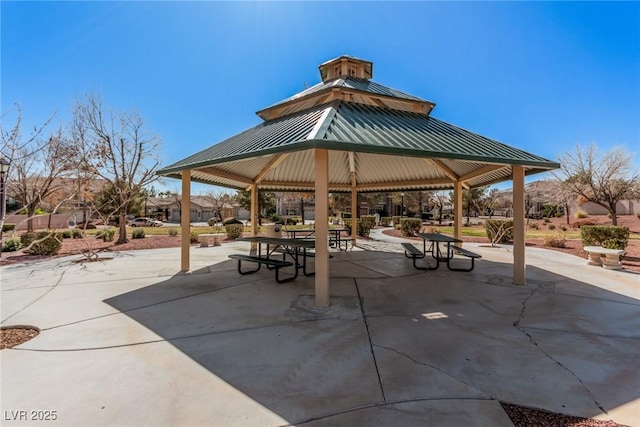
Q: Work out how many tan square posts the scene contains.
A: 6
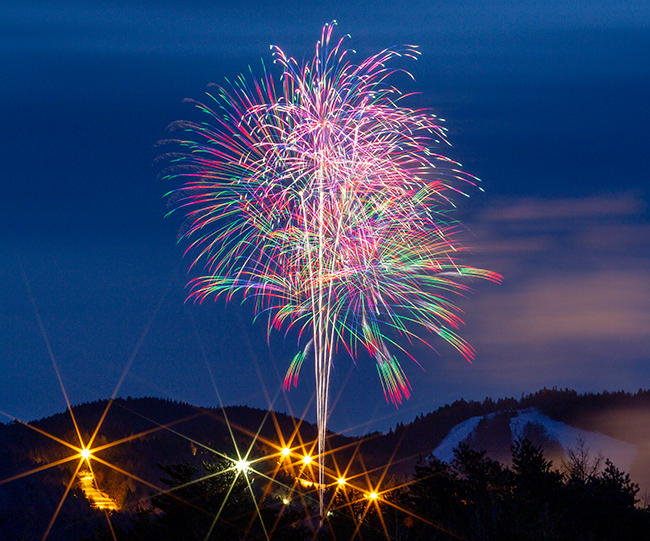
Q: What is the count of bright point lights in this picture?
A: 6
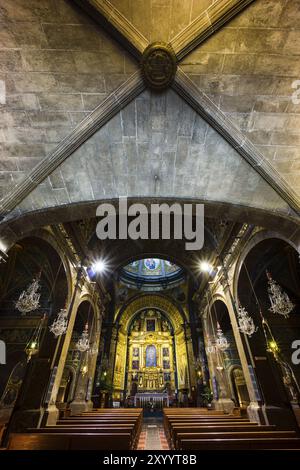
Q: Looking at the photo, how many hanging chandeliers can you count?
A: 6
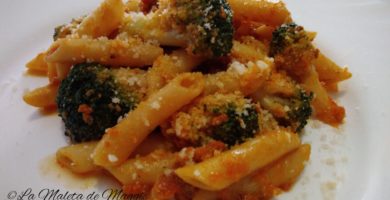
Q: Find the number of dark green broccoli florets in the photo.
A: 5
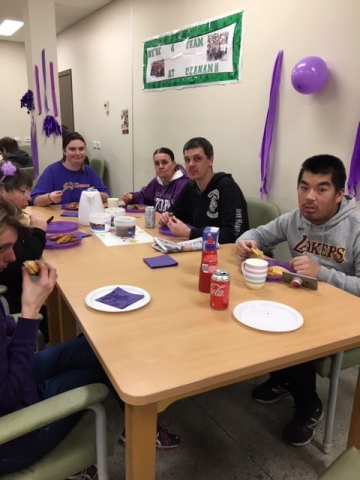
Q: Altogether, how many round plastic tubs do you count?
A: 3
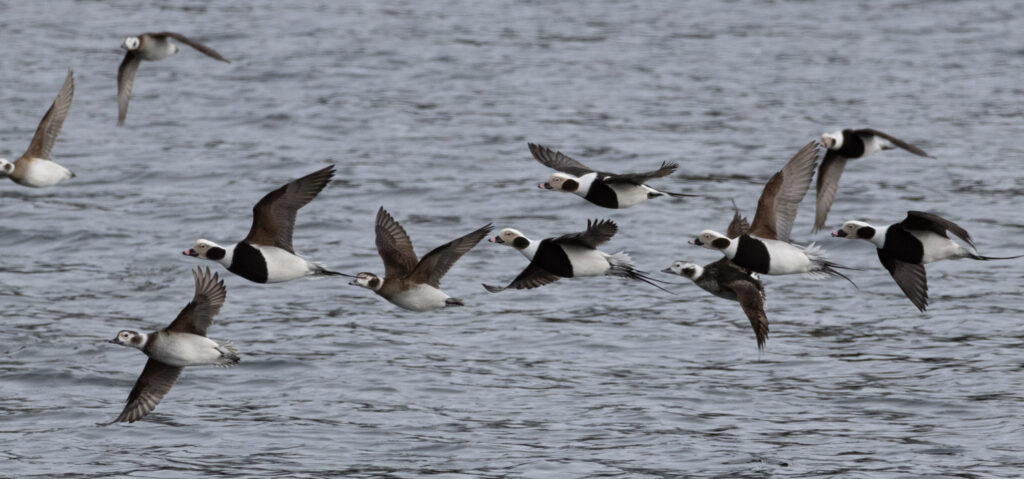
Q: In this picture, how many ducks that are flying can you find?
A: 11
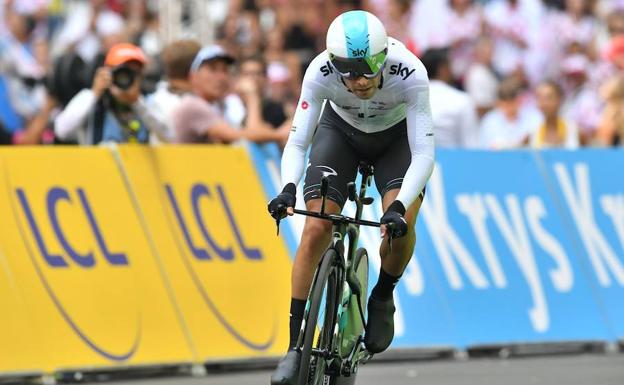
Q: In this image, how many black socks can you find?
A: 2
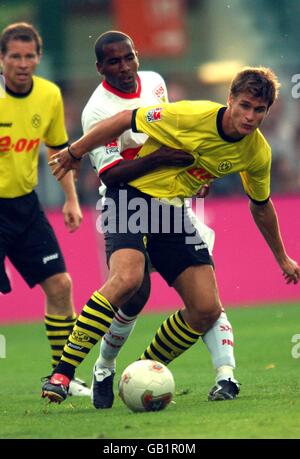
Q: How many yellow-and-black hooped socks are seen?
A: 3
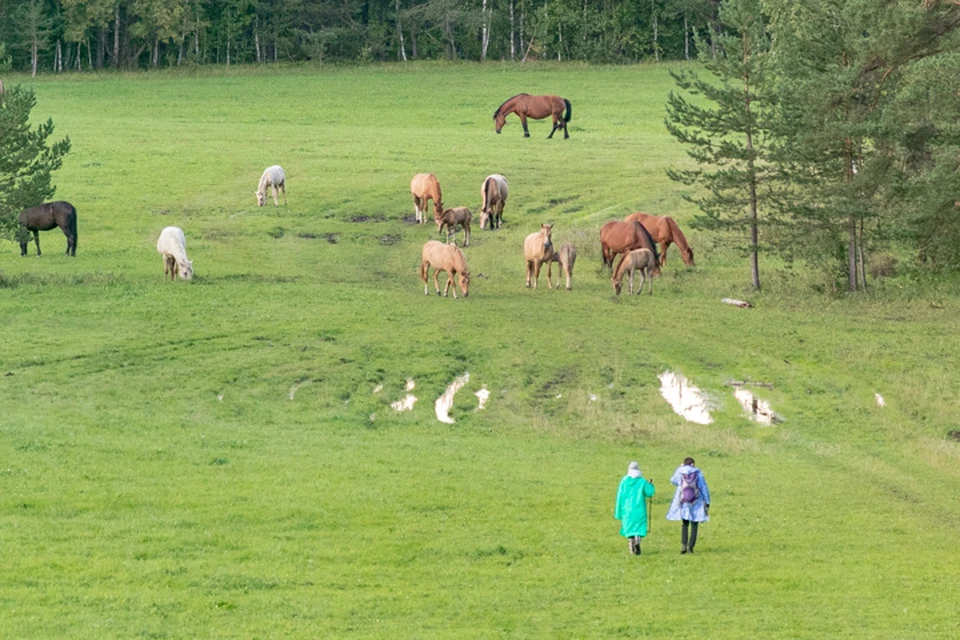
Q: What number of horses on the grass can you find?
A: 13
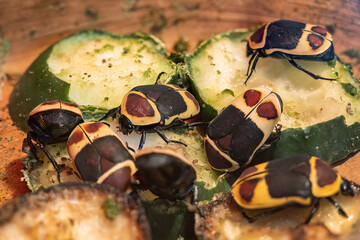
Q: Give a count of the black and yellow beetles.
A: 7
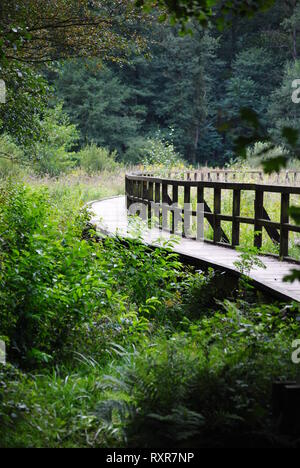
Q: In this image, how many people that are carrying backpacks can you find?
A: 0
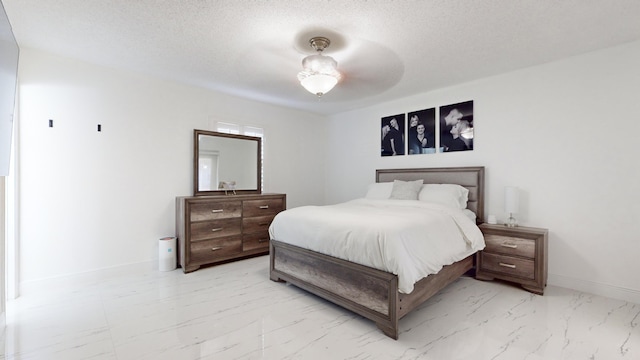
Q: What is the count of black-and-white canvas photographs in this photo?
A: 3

## TRY IT
Every line with the word "that" in it should be copied from the listing above.

## YOUR RESPONSE
Q: In this picture, how many ducks that are flying can you find?
Q: In this image, how many people that are carrying backpacks can you find?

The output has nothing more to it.